When the posting system went haywire and nobody knew if Masahiro Tanaka was going to make the jump to the US, or what it was going to cost a team to acquire him, I took a bit of comfort in being able to sit back and just let it happen. Somebody else’s problem. The White Sox weren’t mentioned as a team strongly pursuing and they had already made their offseason international splash by bringing in Jose Abreu. Now there is word that Tanaka is going to be stateside. Not just stateside but in Chicago, and with the expressed purpose of meeting with the Cubs and the White Sox. Well then.
— Luke Stuckmeyer (@LukeStuckmeyer) January 7, 2014
Is he a viable possibility? Tanaka is 25 years old and dominated the Japanese Pacific League last season presenting a 1.27 ERA and a 24-0 record. I’m not one to tout pitcher wins but for a guy to even have an opportunity to go 24-0 means that he’s not giving the other team much of a chance to win games. Fluke season? Not so much. Tanaka posted a murderous 1.87 ERA in 2012 and had another 1.27 in 2011.

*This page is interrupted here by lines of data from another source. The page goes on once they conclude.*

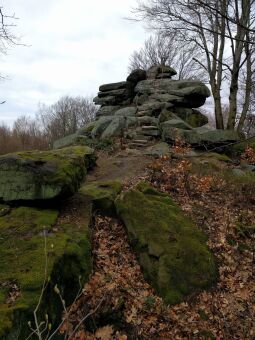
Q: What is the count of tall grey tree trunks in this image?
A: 3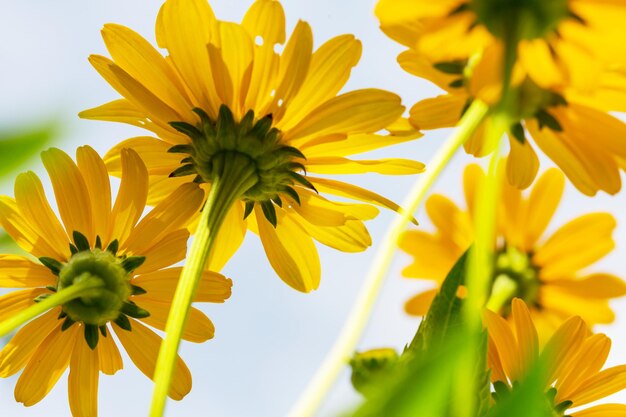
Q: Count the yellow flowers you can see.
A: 6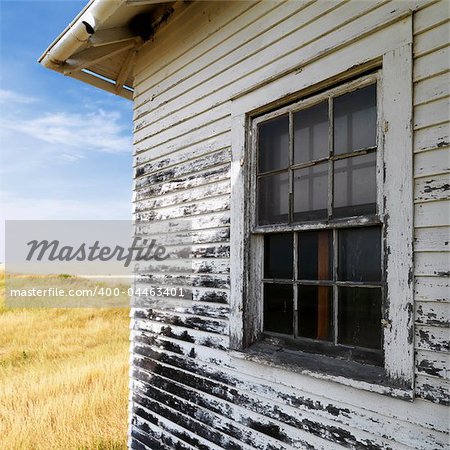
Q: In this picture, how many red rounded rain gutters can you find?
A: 0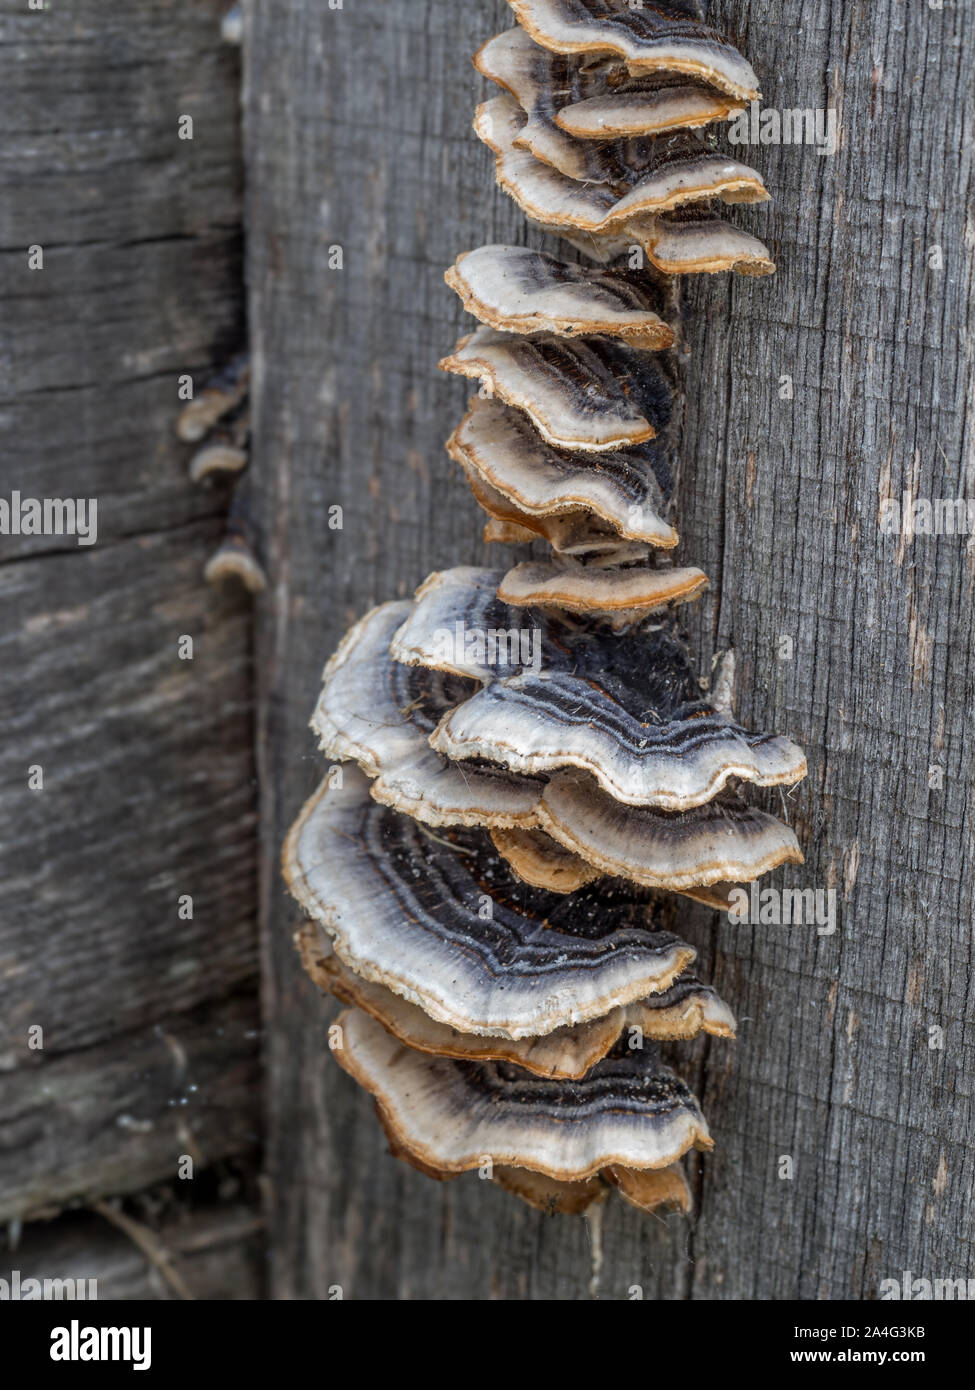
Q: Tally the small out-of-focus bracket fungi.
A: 3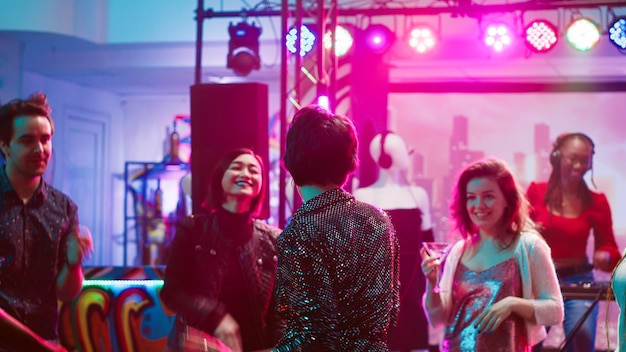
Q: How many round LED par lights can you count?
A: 8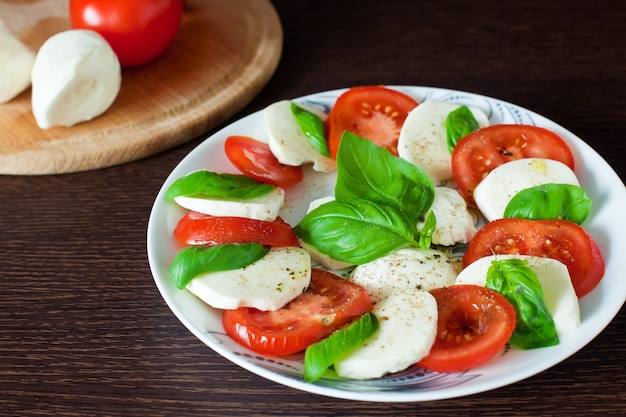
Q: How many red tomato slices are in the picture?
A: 7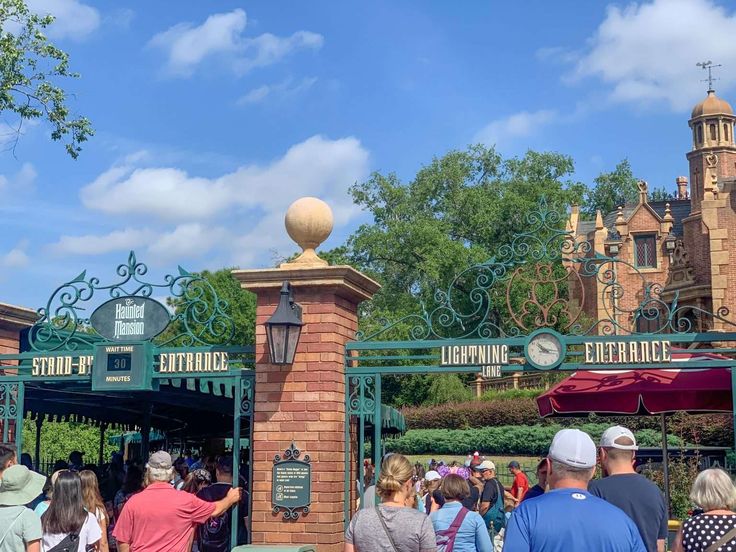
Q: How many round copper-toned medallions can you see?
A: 1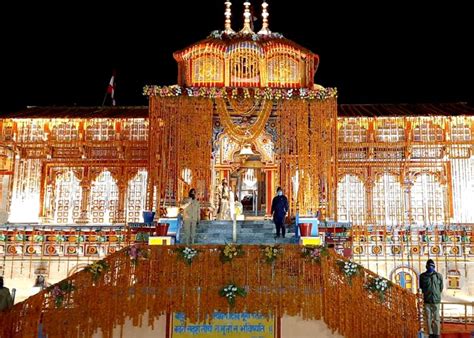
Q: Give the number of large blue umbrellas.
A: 0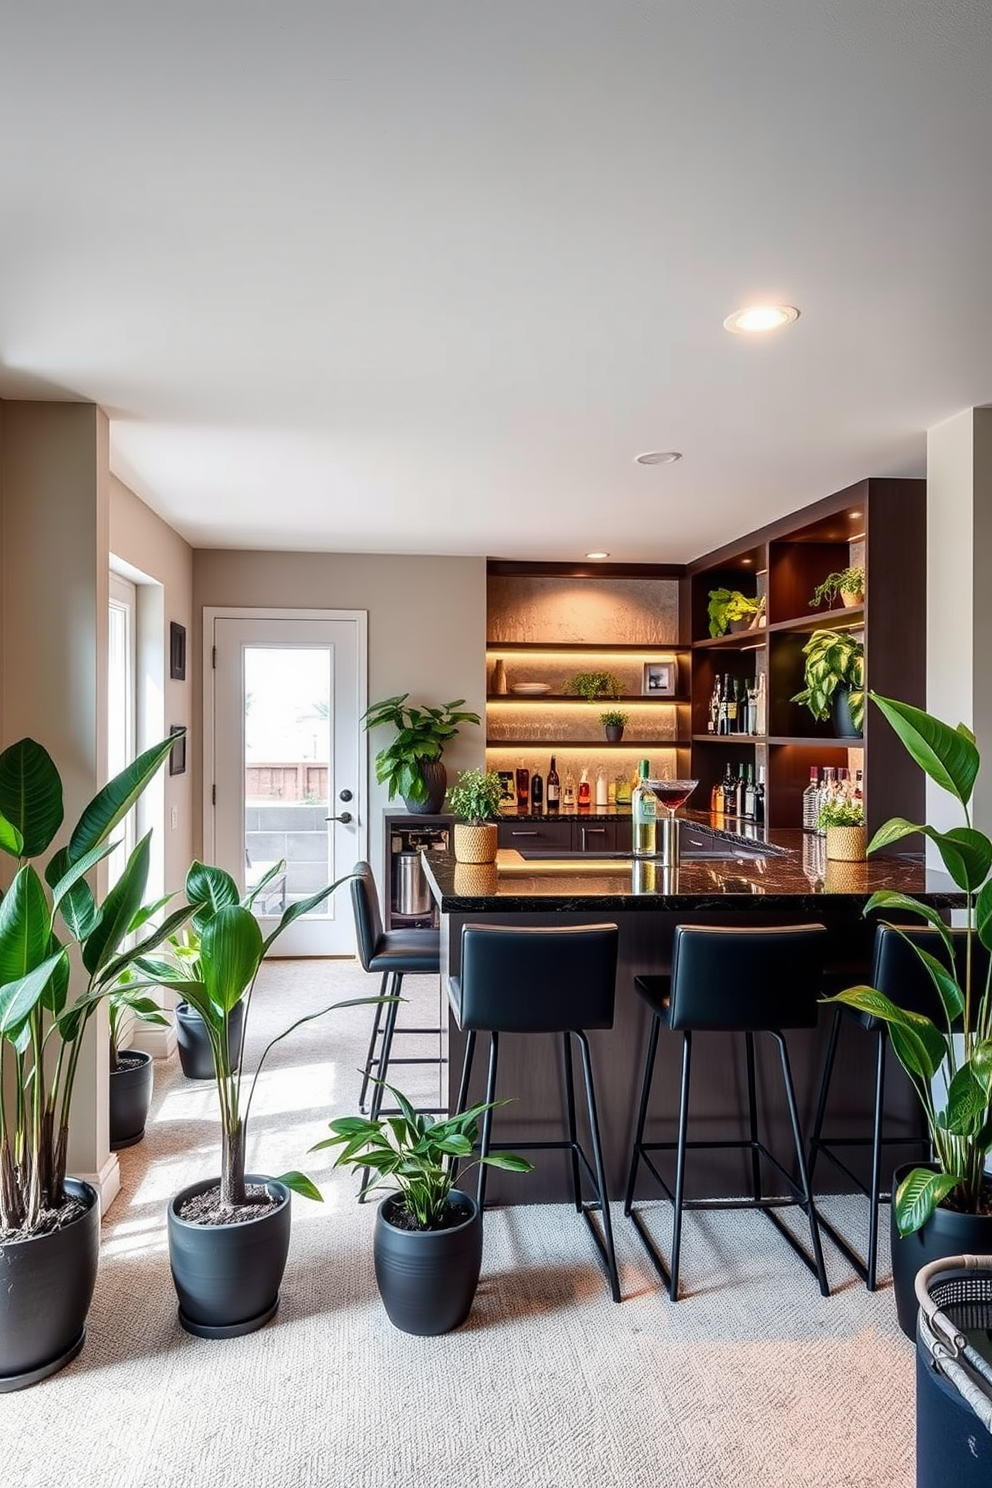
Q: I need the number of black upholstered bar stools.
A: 4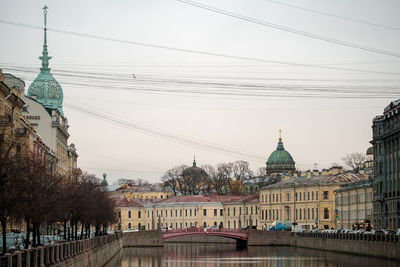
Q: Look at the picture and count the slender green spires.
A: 1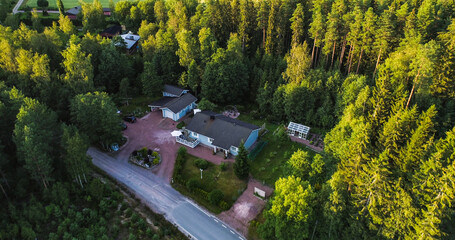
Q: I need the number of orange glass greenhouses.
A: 0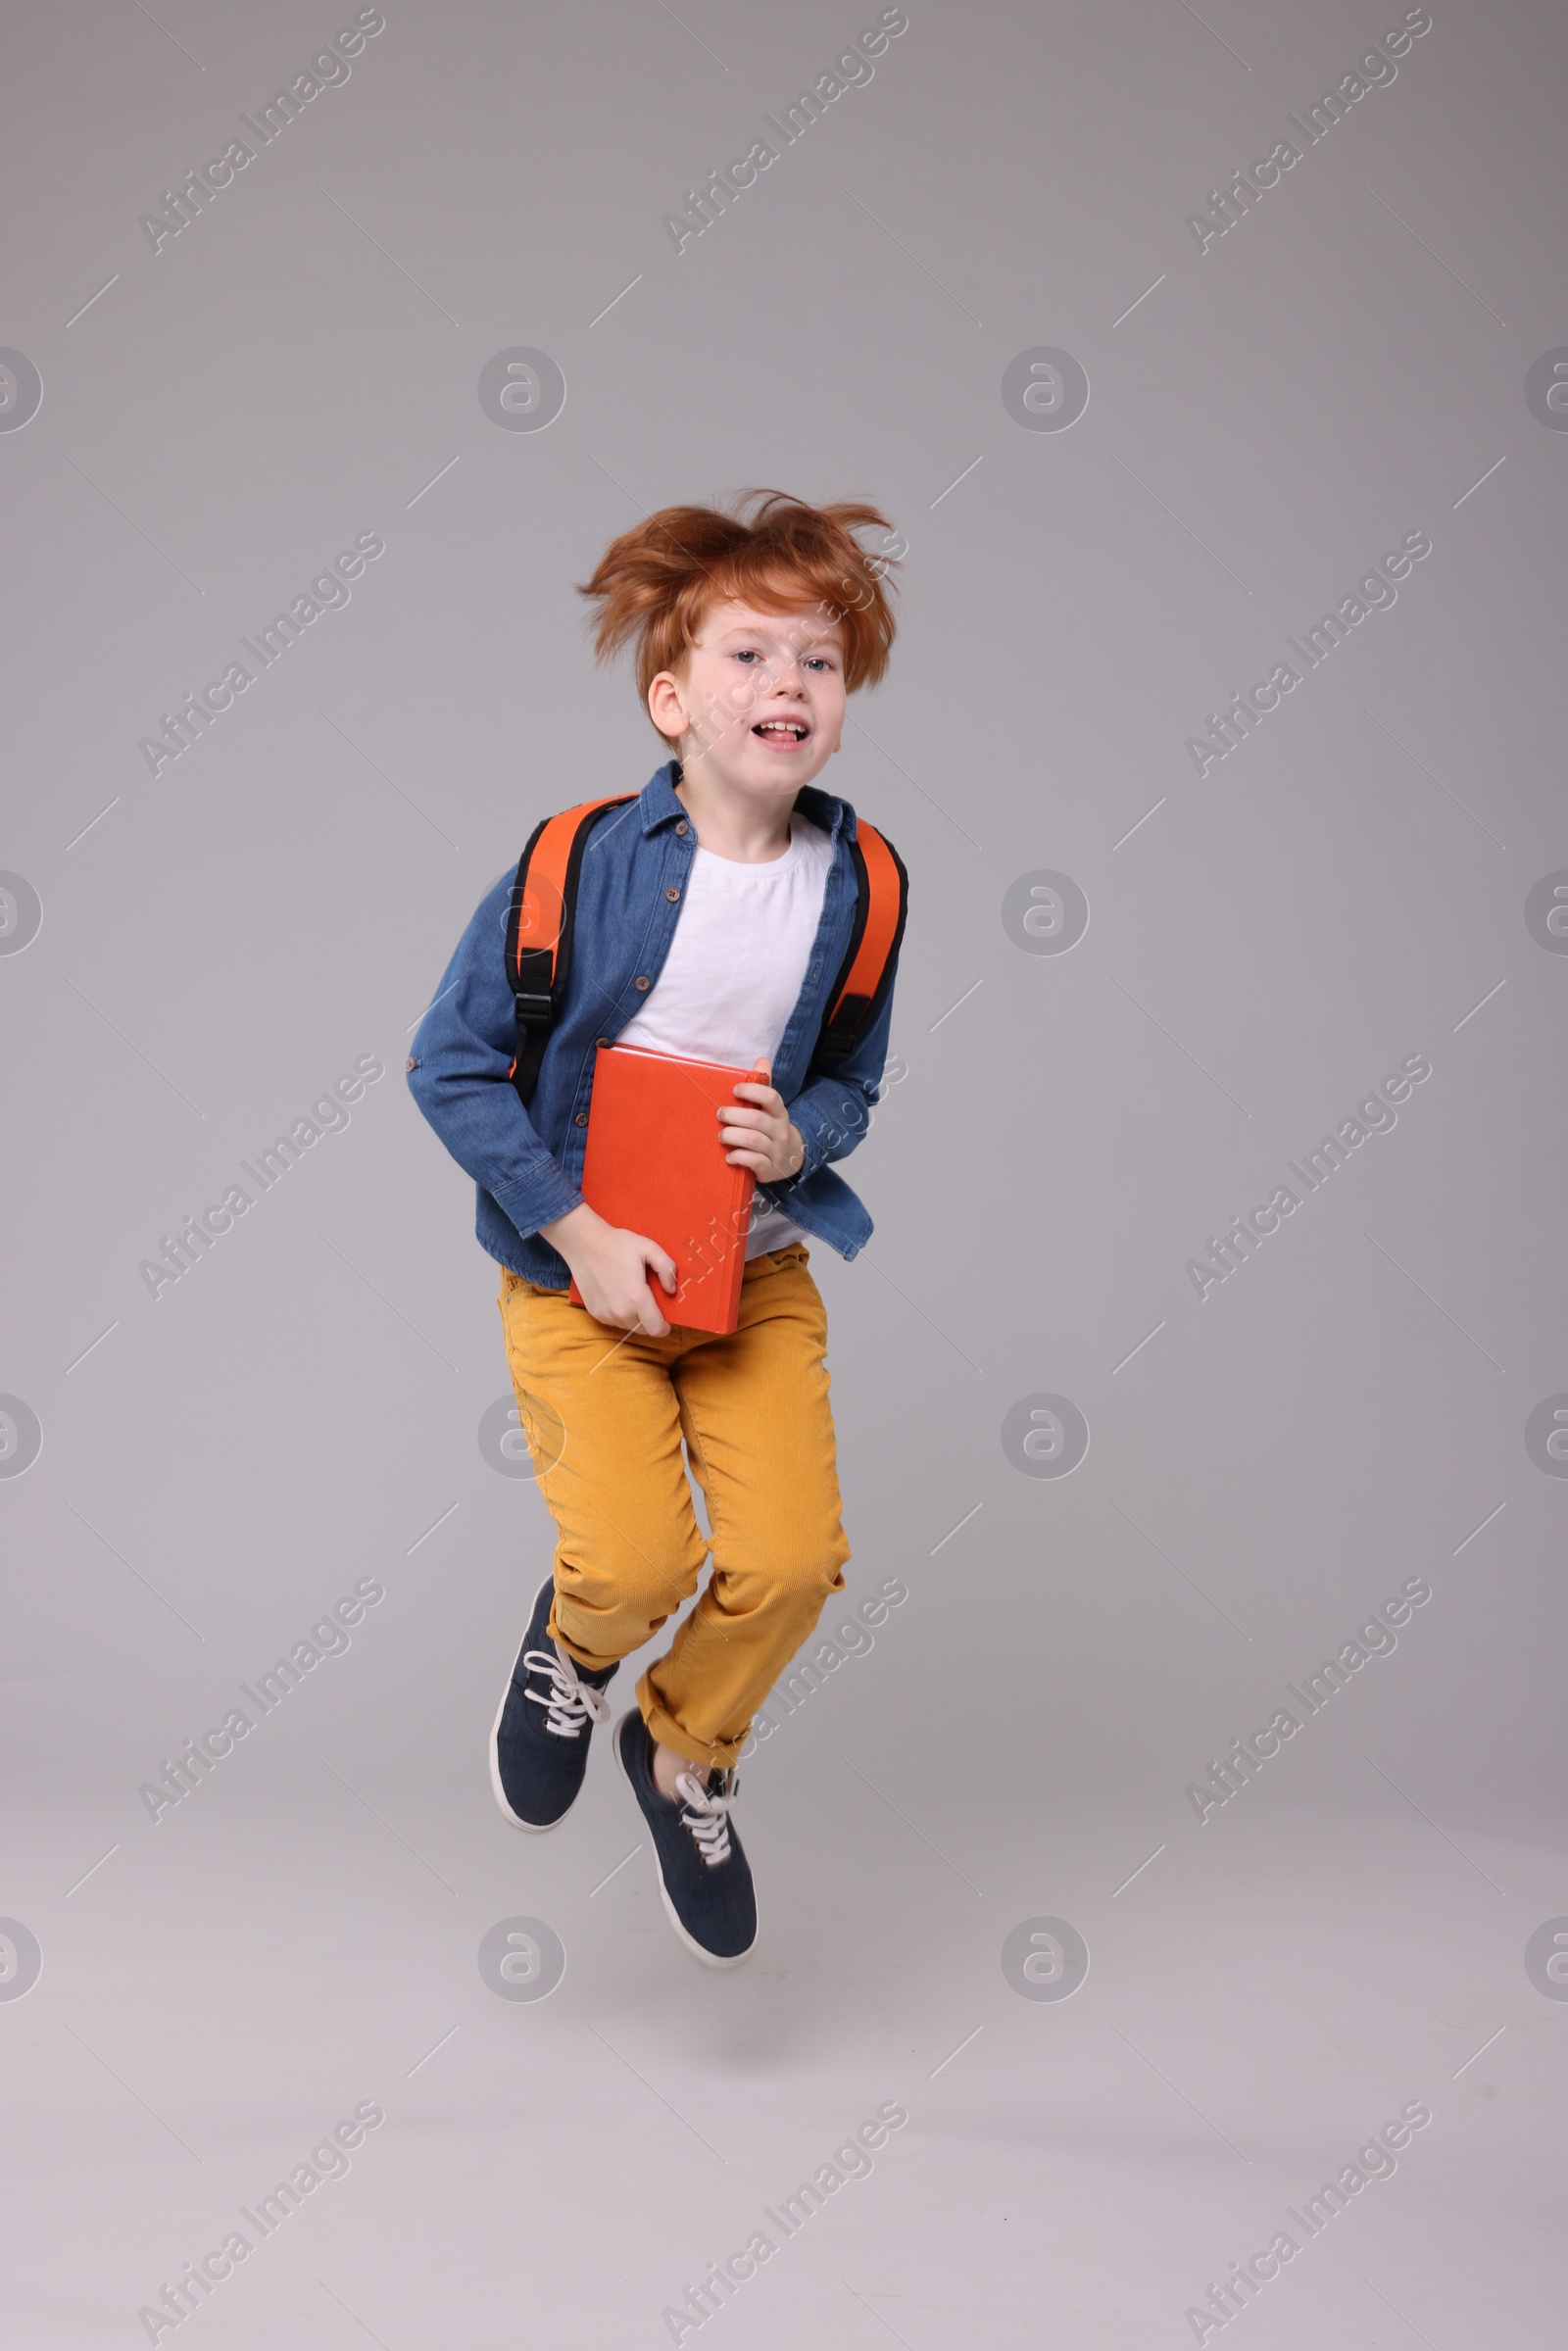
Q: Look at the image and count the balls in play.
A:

The downside of his performance is that he’s been pitching in the league since 2007 when he was 18 years old, averaging about 188 innings over that time. Given his performance level, those innings may have been less stressful than your average pitcher’s but the total is alarming nonetheless. Japan’s Summer Koshien has gotten some international notoriety, particularly where pitchers are concerned, and something that Tanaka has also participated in, breaking a record by throwing 742 pitches over the 6 game span.
From a money standpoint, the totals thrown around for both the posting fee and the eventual salary for Tanaka have fluctuated, and more recent reports have leaned towards the heavier funds going towards salary rather than “off the books” posting fee. As it stands, the posting fee is a flat $20M for a team wishing to negotiate a contract with the right-hander. Contract amounts are guesses, but it’s a certainty that Tanaka will receive something of the long-term variety. This all plays in the favor of the White Sox by leveling out the playing field a bit where the posting fee is concerned and being a team building for the future, willing to commit to talent for an extended amount of time. Still, is Rick Hahn willing to not only throw around a whole lot more money to acquire a single player, but throw it at an MLB-unproven pitcher with question marks about durability? Jose Abreu is a lottery ticket in a way, and so is Tanaka. Are two lottery tickets better than one? You can only win the lotto once at a time, both players could be successful, and it would be nice to have a potential top-flight guy pitching the day after Chris Sale every turn in the rotation wouldn’t it?